Je ne suis malheureusement pas du tout d’accord sur le maintien des unités nationales. Les nations sont en train d’éclater complètement dans cette région. Certes il y a des résistances massives comme celle de l’Égypte ou celle de la Tunisie, parce que ces pays, depuis au moins le XVIIème ou le XVIIIème siècle, sont constitués de blocs massifs, malgré de petites marges bédouines sans grande importance. Mais ailleurs dans le monde islamique, pas seulement dans le monde arabe, les tensions d’éclatement des pays sont constantes. Je cite au hasard : la Libye, la Syrie, l’Irak qui n’existe plus.

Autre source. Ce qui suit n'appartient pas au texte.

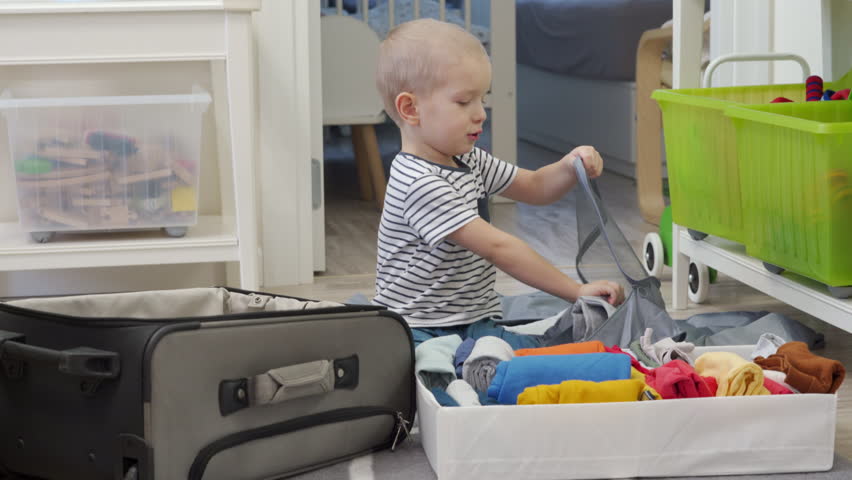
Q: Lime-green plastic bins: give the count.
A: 2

En effet, le tiers du pays qui est kurde, totalement indépendant, ne fait plus partie de l’Irak (sauf à l’ONU). Présentant toutes les caractéristiques d’un État, le Kurdistan irakien est un pays indépendant en réalité. Je citerai aussi le Yémen, l’Afghanistan, la Somalie, le Soudan, qui vient de perdre très officiellement le quart de son territoire de 2011 (le Soudan chrétien des Nuer et des Dinka). On pourrait ajouter le Pakistan, qui est dans un très mauvais état, l’Iran, qui n’est pas dans un très bon état de ce point de vue, etc. Des minorités sunnites, justement en Iran, sont agitées, tout comme d’autres, chiites et arabes. On assiste donc à une profonde attaque contre le phénomène de l’État. Le renversement par Daech de la « ligne Sykes-Picot » rétablissait une vérité, c’est-à-dire l’existence d’une population arabe sunnite de la vallée de l’Euphrate qui a été divisée en effet un peu artificiellement, à des époques relativement anciennes, bien avant Sykes-Picot, entre ce que nous appelons aujourd’hui l’Irak et la Syrie. Il y a effectivement, entre Raqqa et Mossoul, un monde sunnite de la vallée de l’Euphrate sur lequel Daech s’est très largement appuyé et qui a manifesté qu’il existait toujours malgré l’existence des États qui prétendaient l’abolir depuis le début du XXème siècle.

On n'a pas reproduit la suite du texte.